Il Papa polacco a Damasco
Questo era il messaggio centrale del Papa polacco: libertà e democrazia, coerente con la missione che ne aveva distinto l’operato ancor prima dell’ascesa al Soglio pontificio. Damasco, la città dei sette Patriarcati, spalancò per lui le porte della splendida Grande Moschea degli Omayyadi, in una cerimonia storica, che vide i cristiani protagonisti, assieme agli alti prelati delle antiche confessioni cristiane mediorientali, e alimentò anche la commossa partecipazione della maggioranza sunnita. Gli stessi sunniti, in quegli anni, percepivano il pericolo che la convivenza religiosa potesse venir meno, per l’affacciarsi di influenze islamiche estremiste che avrebbero spazzato via un regime pur oppressivo e non amato, ma che in nome della laicità si disinteressava delle religioni lasciando alle singole confessioni il compito di regolare la sfera personale dei cittadini. “Speranza nell’Islam”, scriveva padre Paolo Dall’Oglio dal monastero di Mar Musa in quegli anni.

Una missione, quella di papa Wojtyla, che trovava riscontro nella profonda spiritualità dei luoghi. Proprio sulla via di Damasco, secondo i testi sacri, san Paolo aveva avuto la folgorazione che l’avrebbe portato a testimoniare il cristianesimo presso i gentili, attuando quella”rivoluzione religioso-culturale” di cui siamo eredi. Una spiritualità ora sovrastata da oltre un decennio di odio e di conflitti, che hanno costretto all’esodo quasi la metà della popolazione, milioni sulle rotte balcaniche o verso i Paesi del vicinato, e causato oltre 400mila vittime.

La “Terza Guerra mondiale” a pezzi
Uno strazio che papa Bergoglio ha chiamato “Terza Guerra mondiale a pezzi” e spesso evocato nelle omelie della domenica rivolgendo un appello al mondo (“l’amato popolo siriano…”).
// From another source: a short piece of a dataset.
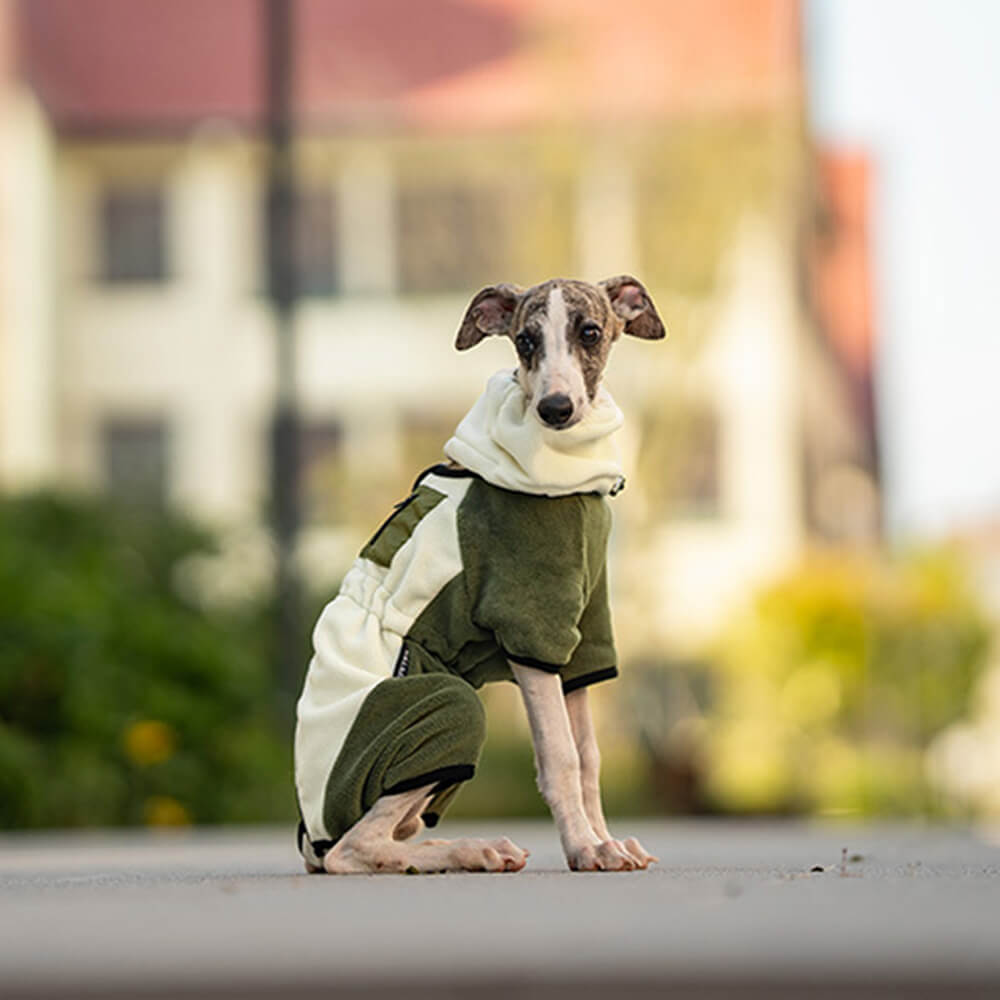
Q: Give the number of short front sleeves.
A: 2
La Siria di oggi è scomparsa dai nostri media, e ricompare sporadicamente come teatro di sacche residuali di jihadisti dell’Isis annidati nei deserti, di tregue precarie tra russi e turchi al nord (Idlib, area di Aleppo), di conflitti irrisolti tra centro e periferie (curdi del Rojava al nord, Dara’a al sud), di aspirazioni non soddisfatte dei ceti medi, e soprattutto di una presenza iraniana ingombrante per il vicinato arabo e per Israele.
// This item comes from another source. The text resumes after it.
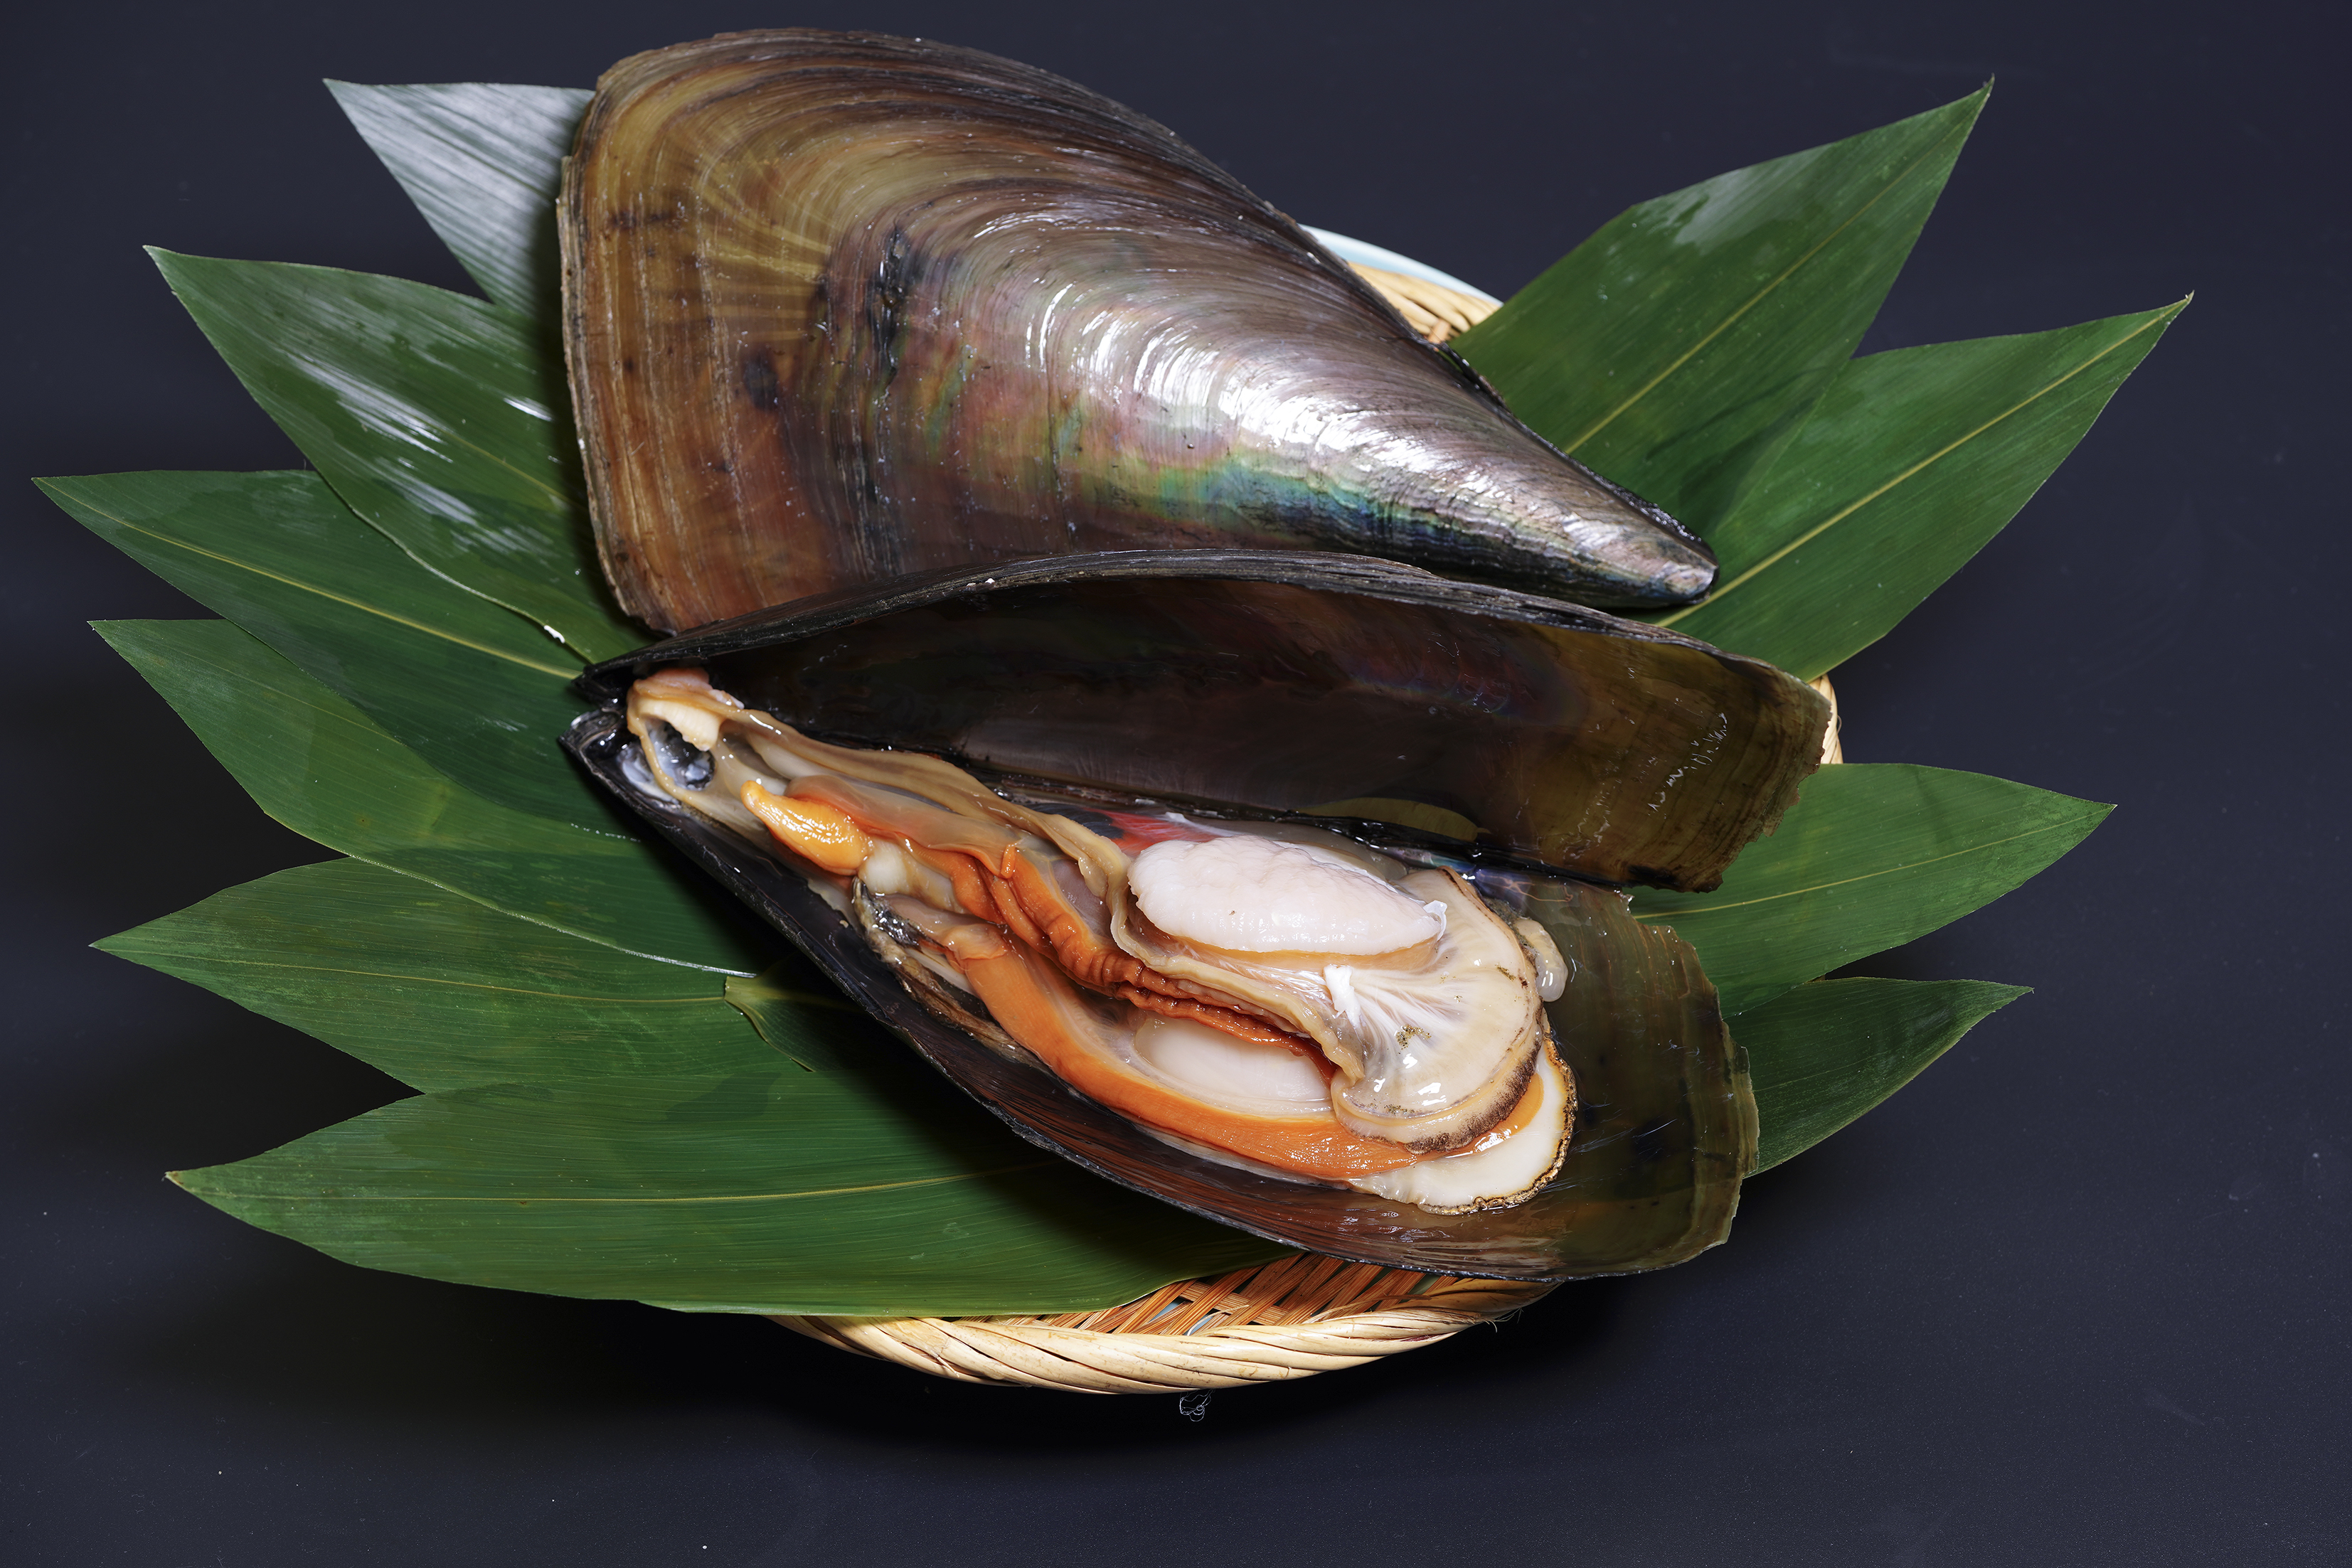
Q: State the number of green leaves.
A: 10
La Siria è divenuta ostaggio di dinamiche che l’hanno travolta, nel mentre quel rinnovamento del “patto sociale” che Wojtyla aveva intuito essere necessario e urgente non ha mai avuto luogo. Lo scacchiere siriano è strettamente connesso a quello iracheno – il Siraq, si disse, con riferimento al quadrante siro-iracheno – non solo perché l’Isis vi insediò a suo tempo un “Califfato” trasversale, ma perché alleanze e assonanze tra formazioni combattenti continuano ad incrociarsi nei territori dei due Paesi nel contesto della cosiddetta guerra per procura dei protagonisti regionali. È ad Abukamal, al confine tra Siria e Iraq, che il 25 febbraio ha avuto luogo il primo bombardamento dell’amministrazione Biden, in risposta ad attacchi di formazioni filo-iraniane a una base militare della Coalizione anti-terrorismo a Erbil.

La visita di Francesco
Il viaggio di papa Bergoglio in Iraq si pone dunque, con i dovuti distinguo, in linea di continuità con quello di papa Wojtyla in Siria, segnalando la cura umana e umanitaria della Chiesa cattolica verso i cristiani del Medio Oriente e verso tutti i popoli che vi abitano.
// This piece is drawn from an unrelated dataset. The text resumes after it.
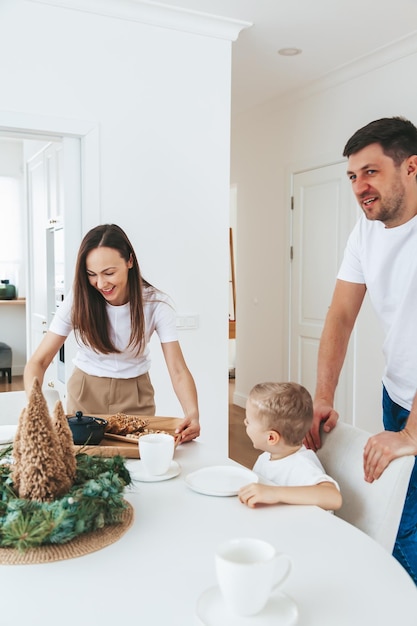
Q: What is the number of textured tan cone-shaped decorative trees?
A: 3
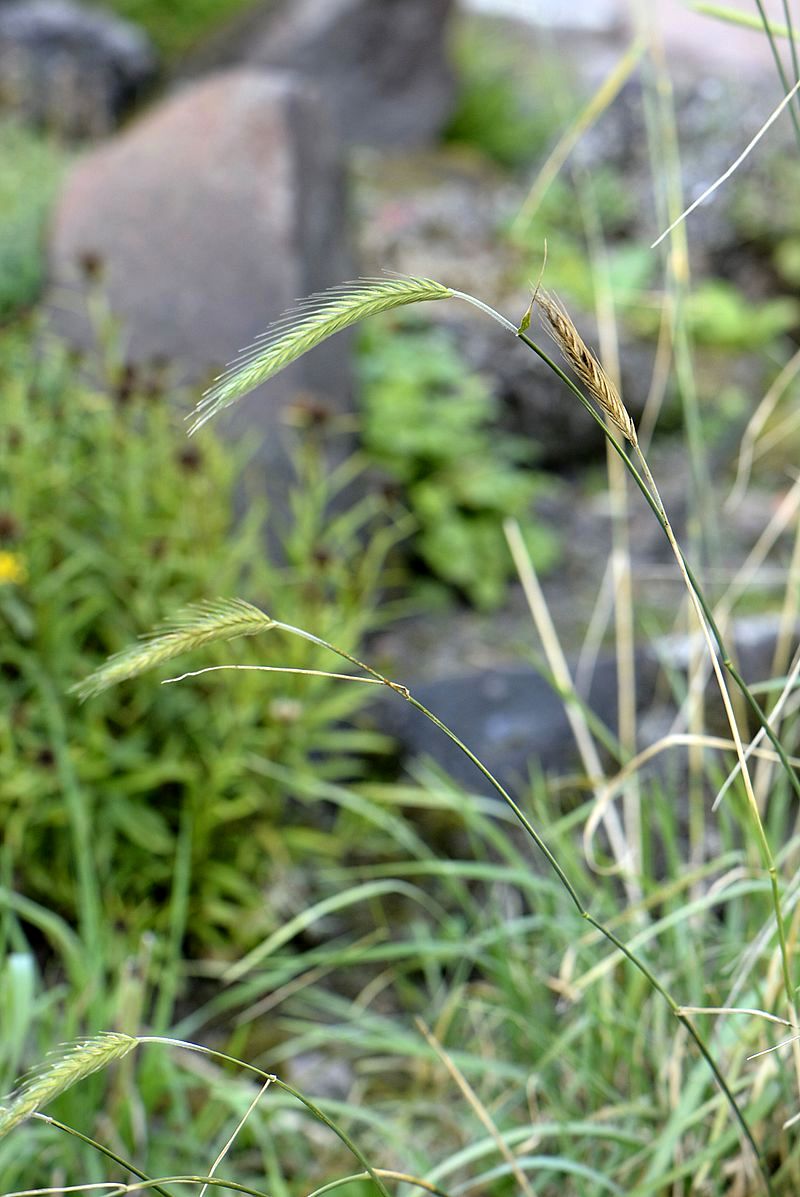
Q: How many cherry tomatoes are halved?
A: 0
Se in Siria Wojtyla sottolineò l’imperativo della libertà e della democrazia per restituire dignità ai singoli individui, il messaggio di Bergoglio è all’insegna dell’unione spirituale tra i popoli (“Fratelli Tutti”). Entrambi evocano comunque una memoria storico-religiosa che dovrebbe richiamare l’Occidente, e soprattutto l’Europa, allo spessore dei rapporti con una regione che non produce solo migrazioni e insicurezza, ma da cui abbiamo letteralmente importato una parte costitutiva della nostra cultura e dei nostri principi morali.

La visita di un pontefice non può cambiare i dati geopolitici, ma può forse risvegliare le nostre coscienze.